From the line that holds "Q: Tell me the" down to the last line of the listing below, transcribe exactly and only those lines. Leave pictures out.

# THE DATA:
# # # #

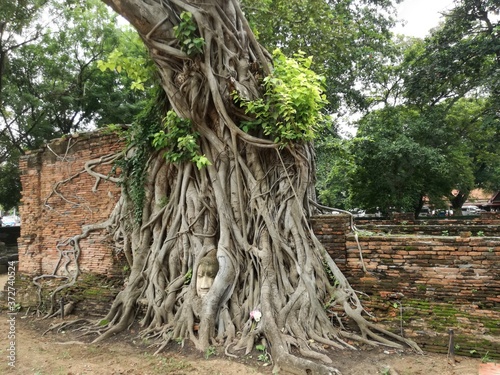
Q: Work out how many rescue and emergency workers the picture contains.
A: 0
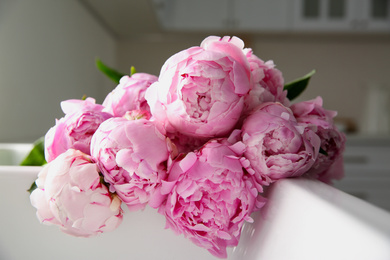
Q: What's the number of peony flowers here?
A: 9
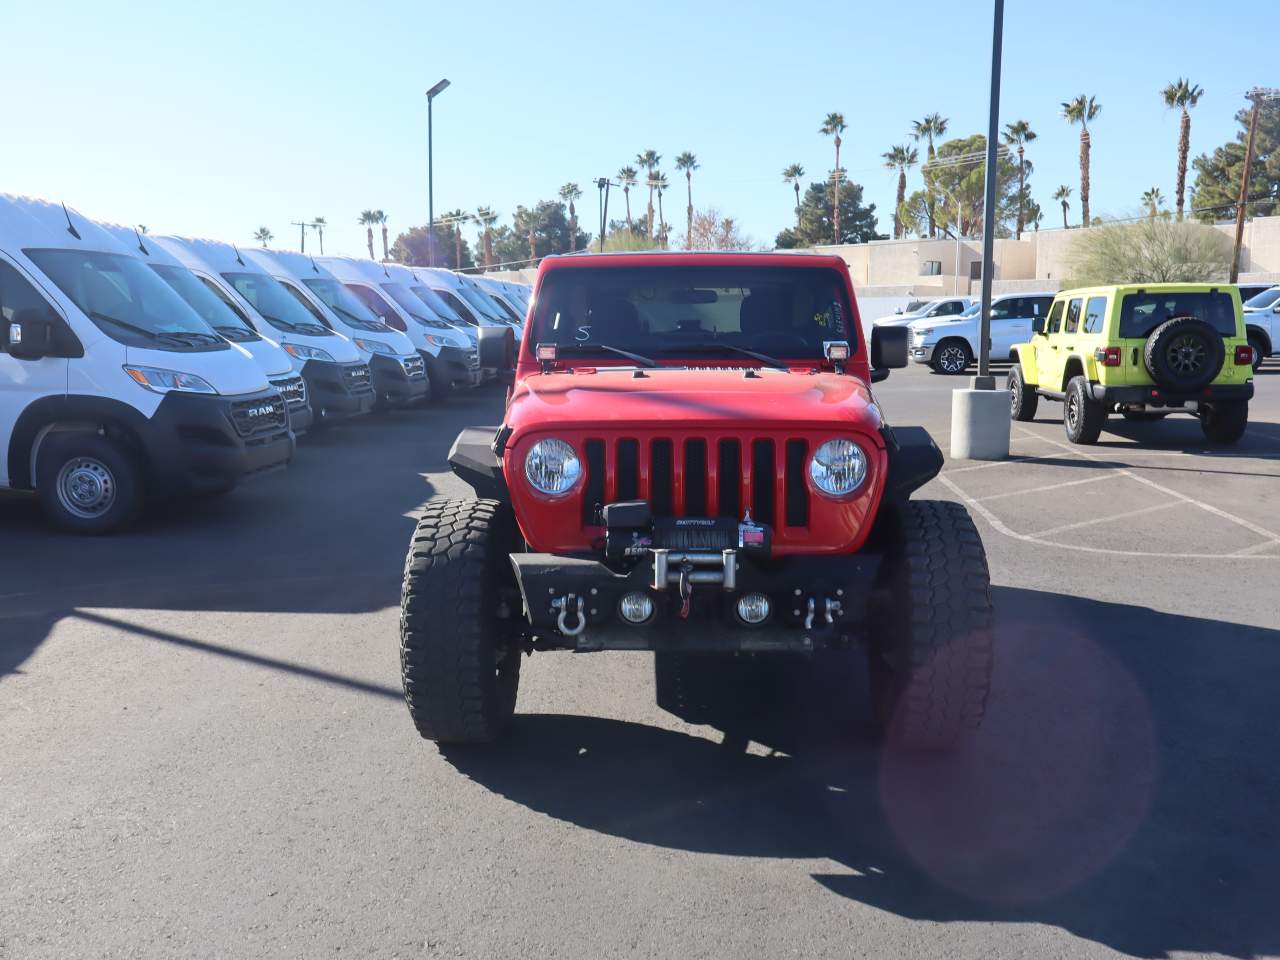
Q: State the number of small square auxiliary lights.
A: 2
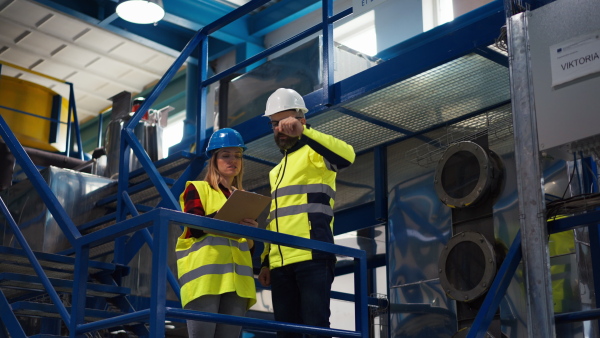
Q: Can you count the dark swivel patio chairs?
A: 0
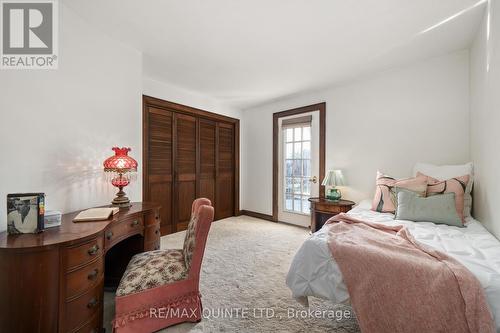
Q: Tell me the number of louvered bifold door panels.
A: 4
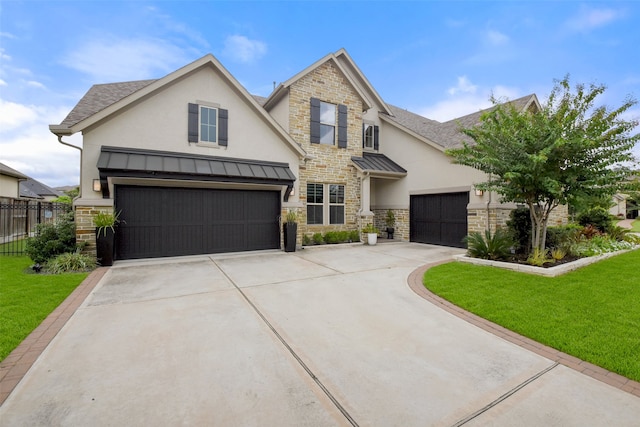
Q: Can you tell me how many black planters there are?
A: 3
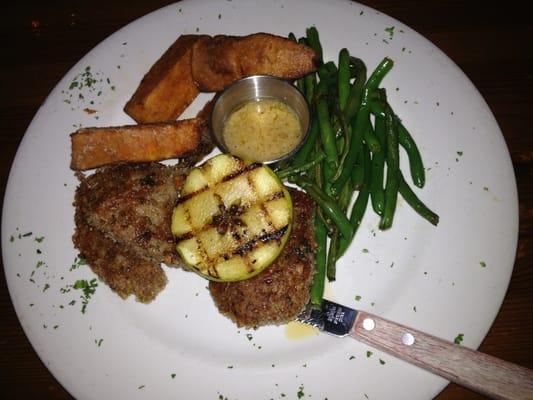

# # # #

# REPLY:
Q: Tell me the number of louvered bifold door panels.
A: 4
Q: Can you tell me how many black planters there are?
A: 3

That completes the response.